Sim, acho que a música portuguesa está a viver o melhor momento de sempre. Completamente. Pelo menos em termos de quantidade e de qualidade, de competência a fazer as coisas. Já nem vou pelo lado técnico da forma como se toca um instrumento ou da quantidade de notas, ou essas coisas, mas acho que as pessoas – uns mais miúdos e outros menos, porque há percursos bastante diferentes – estão num momento incrível. Acho, inclusive, que se há coisa que se devia pensar seriamente neste país em, finalmente e a sério, começar a exportar a música portuguesa. Os concertos, por exemplo, do Tigerman ou dos Dead Combo, não ficam rigorosamente nada atrás de qualquer banda estrangeira e são bons em qualquer parte do Mundo. Penso mesmo que Portugal, hoje, se arrisca a ser pequeno demais para a música que se faz e isso tem que mudar. De alguma forma, o Estado devia ter uma política de aposta na música nacional, até porque seria um bom investimento – exportar música é bastante interessante e não temos só o Fado. Claro que o Fado é único, só aqui é que existe, mas o Pop Rock é uma linguagem mundial. Com o Why Portugal já está a começar a fazer-se alguma coisa, mas se calhar é algo que requer mais apoios, mais verba, para ser um trabalho mais volumoso.
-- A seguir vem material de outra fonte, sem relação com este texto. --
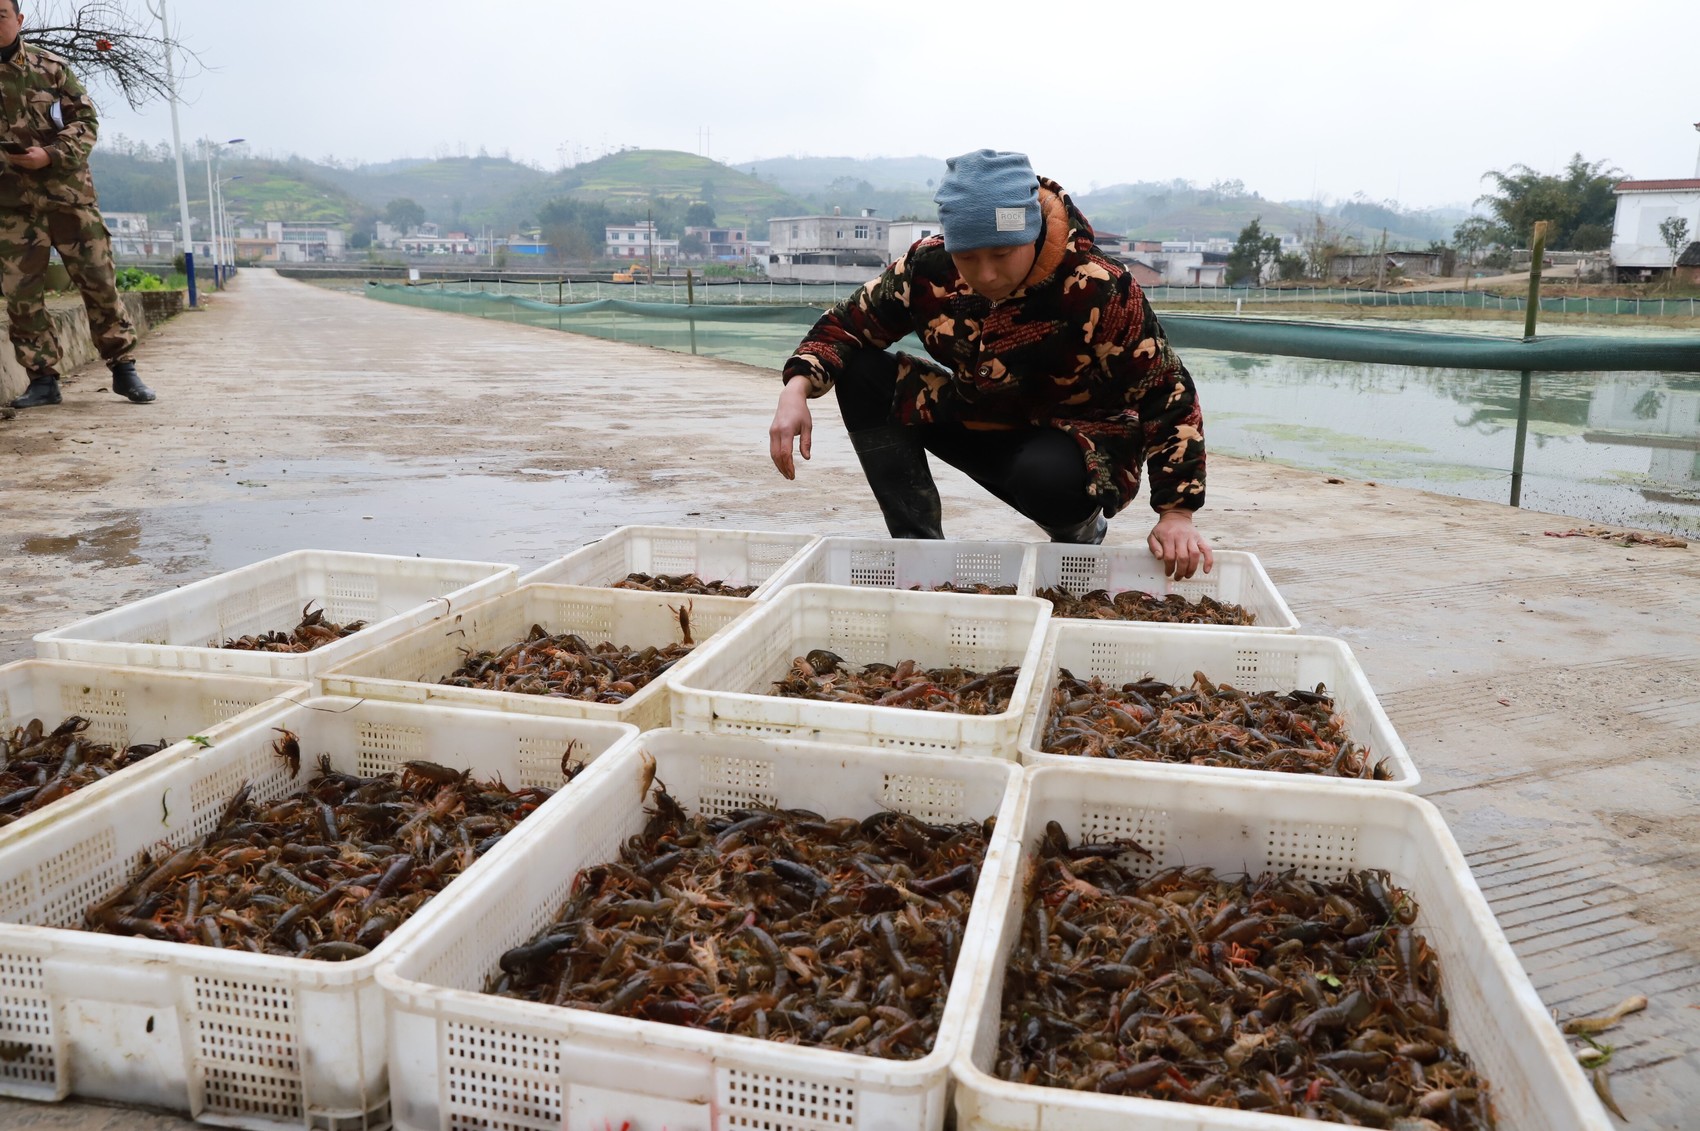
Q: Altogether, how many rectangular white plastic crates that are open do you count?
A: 11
E temos que perceber isto: imagina que és uma banda e fazes 20 concertos em Portugal, mas se conseguires fazer mais cinco ou seis em Espanha, mais quatro ou cinco em França, etc, quando regressares no final do ano, em vez de teres feito 20 concertos conseguiste fazer 50 ou 60 e essa rodagem vai, de certeza, tornar-te numa melhor banda. É como quando há uns anos se dizia que ao futebol português lhe faltava os últimos 30 metros. Acontecia o mesmo com as bandas portuguesas, faltava-lhes os últimos 30 metros. Hoje, já só faltam os últimos cinco metros, que são a rodagem no palco. Claro que é duro, a vida de tocar, tocar, tocar. É preciso estar disponível para andar semanas dentro de uma carrinha, com cachets muitos mais baixos do que em Portugal, não é fácil. Mas, acho que há muitas bandas que estariam dispostas a tudo isso. Há uma expressão que eu sempre odiei, quando os discos nos chegavam havia sempre alguém que se saía com um “isto para português não está mau”, Felizmente, agora, caiu em desuso. A música portuguesa provou que quem dizia isso estava errado.